Câmara aprova projeto que autoriza governo quebrar patente para produzir vacinas

A Câmara dos Deputados aprovou nesta terça-feira (6/7) o Projeto de Lei 12/21, do Senado, de autoria do senador Paulo Paim (PT/RS), que permite ao governo federal quebrar a patente para produzir medicamentos e vacinas nos casos de emergência nacional ou internacional em saúde.
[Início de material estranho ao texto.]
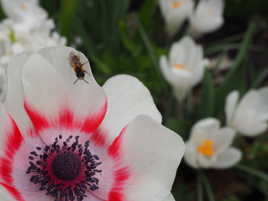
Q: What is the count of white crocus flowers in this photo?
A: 5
Devido às mudanças, a proposta retorna ao Senado.

Segundo o texto aprovado, o detentor da patente ou do pedido dela, caso ainda não obtida, receberá o valor de 1,5% do preço líquido de venda do produto derivado da patente a título de royalties até que seu valor venha a ser efetivamente estabelecido.

Entretanto, no caso de pedidos de patente, os valores somente serão devidos se ela vier a ser concedida; e o pagamento corresponderá a todo o período da licença compulsória concedida a outros fabricantes não autorizados antes da quebra da patente.

Esforço suprapartidário

O deputado Aécio Neves (PSDB-MG), que relatou a matéria na Câmara, lembrou que o tema da licença compulsória de patentes tem merecido destaque em todo o mundo, principalmente por causa do processo de imunização contra a Covid-19. “Vamos dotar o Brasil de uma das mais avançadas leis sobre licença compulsória de patentes”, afirmou.

O texto aprovado prevê ainda que, no arbitramento da remuneração, serão consideradas as circunstâncias de cada caso, levando-se em conta o valor econômico da licença concedida, sua duração, as estimativas de investimentos, os custos de produção e o preço de venda no mercado nacional.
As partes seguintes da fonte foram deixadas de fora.